Following the full establishment of the CIC, the ACLEI will be “subsumed” into that body, Mr Porter said, as the law enforcement arm of the integrity commission.

gladys berejiklian icac

But the CIC will not hold public hearings for politicians, unlike Gladys Berejiklian’s appearance at NSW ICAC. Photo: ICAC

A separate public sector branch of the CIC will focus on public sector, intelligence agency and Australian Defence Force employees; the staff of federal judicial officers; and some higher education providers and research bodies.

But of most interest to many will be the CIC’s power to investigate parliamentarians and their staff, and how the proposal places stricter limits on when such investigations can commence.

Mr Porter said there would be a higher bar to clear before complaints about the political class could be referred to the CIC or investigations commenced, partly because he claimed political opponents would turn such a process into a “circus”.

CIC hearings investigating politicians and public servants would also not be made public.

“The very heightened environment we exist in at the Commonwealth level means there is a tendency for some to refer for motives that aren’t entirely pure,” the Attorney-General claimed.

“The sort of things we have seen, for instance, with the shadow Attorney-General having cited 10 unsuccessful referrals of a Coalition member for Parliament for criminal investigation. That is just ridiculous and you don’t want to have things turn into a circus.”

Mr Porter said the government had aimed to ensure that accused people are “not denied procedural fairness and are not subjected to trial by allegation”, claiming state-based integrity commissions – like the CCC in Western Australia and ICAC in NSW – had made “significant mistakes”.

Mark Dreyfus, Labor’s shadow attorney-general, said the opposition had not been consulted on the proposal.

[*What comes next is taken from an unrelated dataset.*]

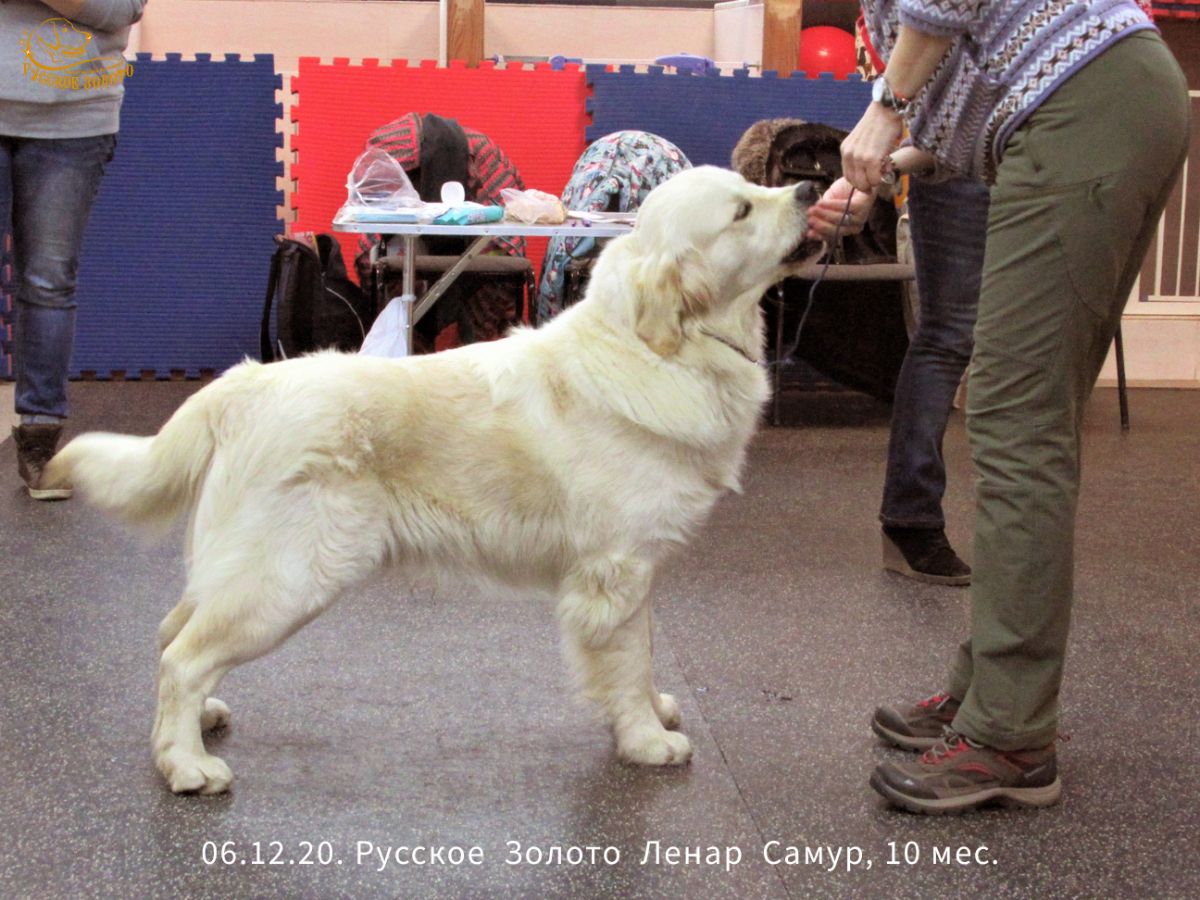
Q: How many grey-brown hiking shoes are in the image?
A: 2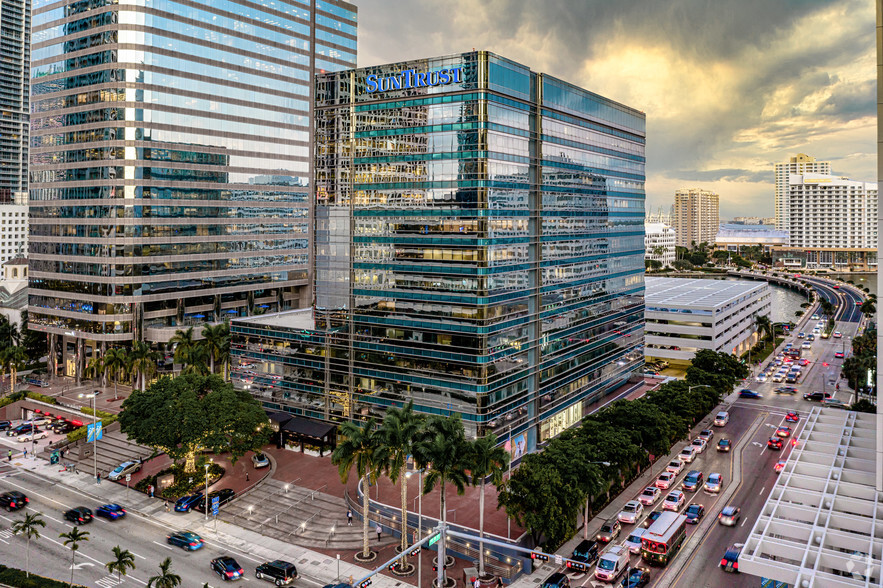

“The Morrison government has proposed a weak, secretive and compromised model clearly designed to allow the government to pretend it is acting to address corruption while ensuring it could never be held accountable for its multiple scandals,” he complained.

Mr Dreyfus claimed the commission would not be able to begin investigations of its own volition, and require referral from other bodies. He also criticised the lack of public hearings for politicians and public servants.

Greens leader Adam Bandt called the proposal a “sham” and a “toothless tiger”.

“The Liberals’ model is limited only to serious criminal conduct, meaning many of the misconduct scandals involving current and former government MPs would not be caught,” he claimed.

“It won’t hold public hearings, so politicians could escape scrutiny for years.

“The public sector branch won’t be able to start investigations under its own steam, so whistleblowers will need to jump through hoops to warn about political corruption.”